* What the task asks *
Scan the material for the word "count" and return every matching line.

* The data *
>>>
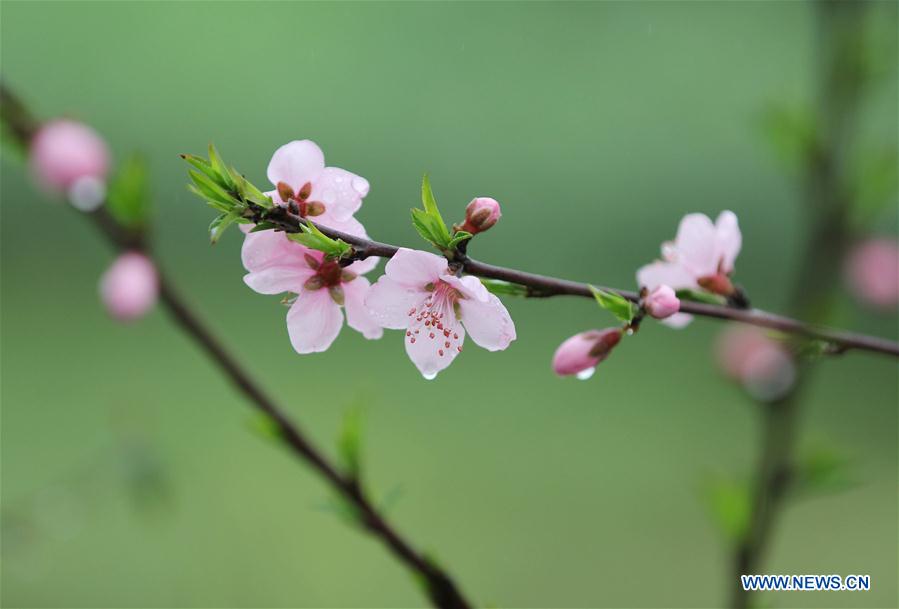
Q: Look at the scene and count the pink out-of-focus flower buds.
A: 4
<<<
>>>
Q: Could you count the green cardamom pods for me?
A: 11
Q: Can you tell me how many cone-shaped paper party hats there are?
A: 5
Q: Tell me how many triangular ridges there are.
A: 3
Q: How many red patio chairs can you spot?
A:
<<<
* Final answer *
Q: Look at the scene and count the pink out-of-focus flower buds.
Q: Could you count the green cardamom pods for me?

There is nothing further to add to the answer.